Interpretation Introduction

Interpretation:

The standard enthalpy of formation of urea has to be determined.

Concept Introduction:

The difference in enthalpies of product and reactant species in a reaction is called enthalpy change $\left(\Delta H\right)$.  If the difference is negative, the reaction is said to be exothermic.  The value of $\Delta H_{\text{rxn}}^{\text{ο}}$ is determined by using,

  $\Delta H_{\text{rxn}}^{\text{ο}}={\displaystyle \sum m\cdot H_{\text{f}}{}^{\text{ο}}}\left(\text{products}\right)-{\displaystyle \sum n\cdot H_{\text{f}}{}^{\text{ο}}}\left(\text{reactants}\right)$

Explanation of Solution

The thermochemical equation for the combustion of one mole of urea is shown below.
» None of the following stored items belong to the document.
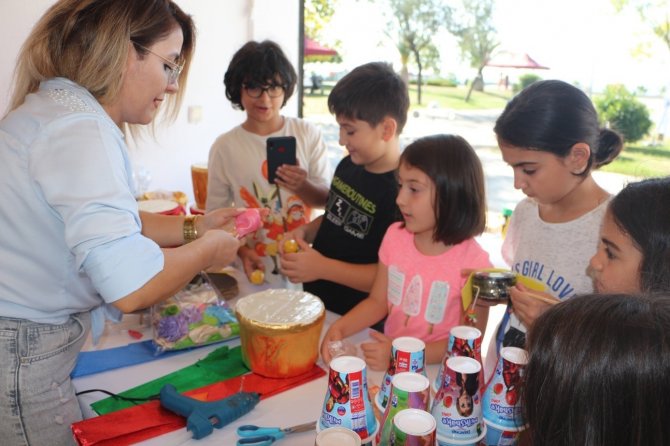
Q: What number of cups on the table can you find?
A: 8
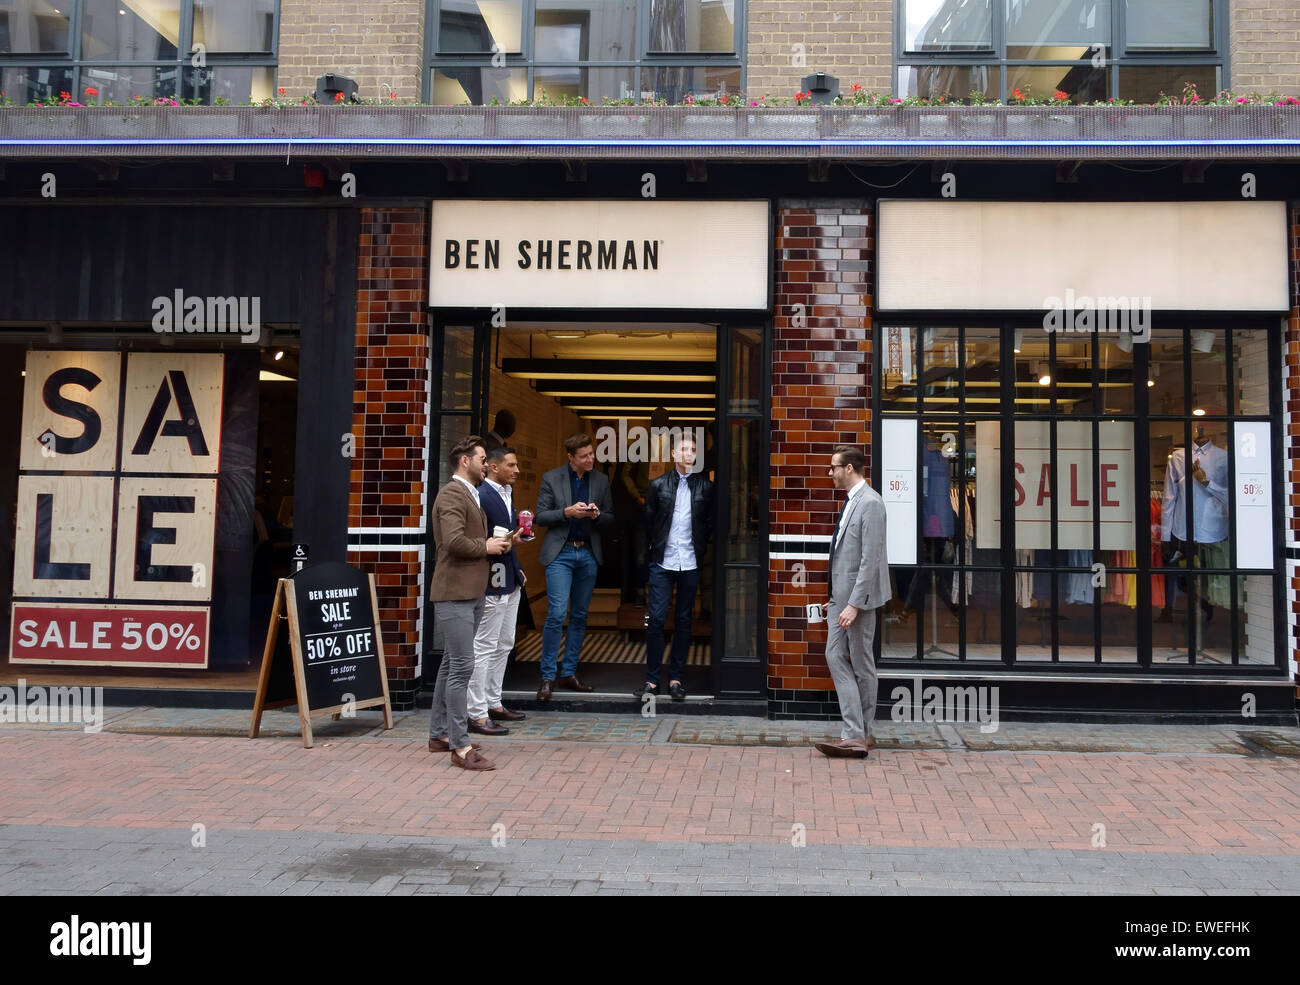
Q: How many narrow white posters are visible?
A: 2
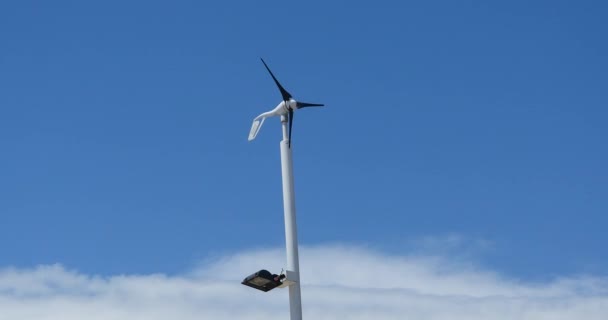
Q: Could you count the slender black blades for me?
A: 3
    $CO{\left(N{H}_2\right)}_2\left(s\right)+\frac{3}{2}{O}_{\text{2}}\left(g\right)\to C{O}_{\text{2}}\left(g\right)+N_{\text{2}}\left(g\right)+2H_2\text{O}\left(l\right),\Delta {\text{H}}_c^{\circ }=-\text{632 kJ}\cdot {\text{mol}}^{-\text{1}}$

The standard enthalpy of formation of products that are $C{O}_{\text{2}}\left(g\right)$, $N_{\text{2}}\left(g\right)$ and $H_2\text{O}\left(l\right)$ is $-\text{393}\text{.51}\text{kJ}\cdot {\text{mol}}^{-1}$, $0.0\text{kJ}\cdot {\text{mol}}^{-1}$ and $-\text{285}\text{.83}\text{kJ}\cdot {\text{mol}}^{-1}$ respectively.
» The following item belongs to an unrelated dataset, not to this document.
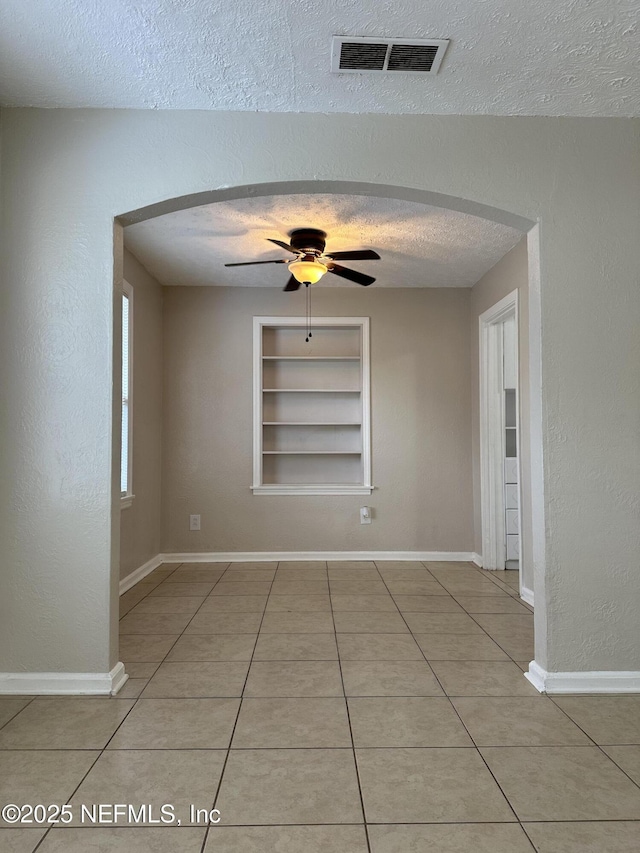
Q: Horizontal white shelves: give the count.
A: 4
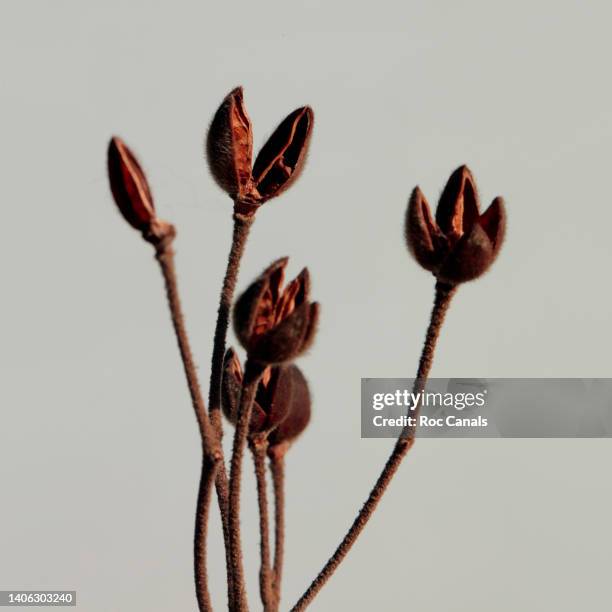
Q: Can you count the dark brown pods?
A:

The total enthalpy of formation of products is calculated by the expression shown below.

  ${\displaystyle \sum \text{n}\Delta {\text{H}}_f^{\circ }\left(products\right)}={\text{n}}_{C{O}_2}\Delta {\text{H}}_f^{\circ }\left(C{O}_2,g\right)+{\text{n}}_{N_2}\Delta {\text{H}}_f^{\circ }\left(N_2,g\right)+{\text{n}}_{H_{2}O}\Delta {\text{H}}_f^{\circ }\left(H_{2}O,l\right)$        (1)

Where,

• ${\displaystyle \sum \text{n}\Delta {\text{H}}_f^{\circ }\left(products\right)}$ is total enthalpy of formation of products.
• ${\text{n}}_{C{O}_2}$ is the number of moles of $C{O}_{\text{2}}\left(g\right)$.
• $\Delta {\text{H}}_f^{\circ }\left(C{O}_2,g\right)$ is the standard enthalpy of formation of $C{O}_{\text{2}}\left(g\right)$.
• ${\text{n}}_{N_2}$ is the number of moles of $N_{\text{2}}\left(g\right)$.
• $\Delta {\text{H}}_f^{\circ }\left(N_2,g\right)$ is the standard enthalpy of formation of $N_{\text{2}}\left(g\right)$.
• ${\text{n}}_{H_{2}O}$ is the number of moles of $H_2\text{O}\left(l\right)$.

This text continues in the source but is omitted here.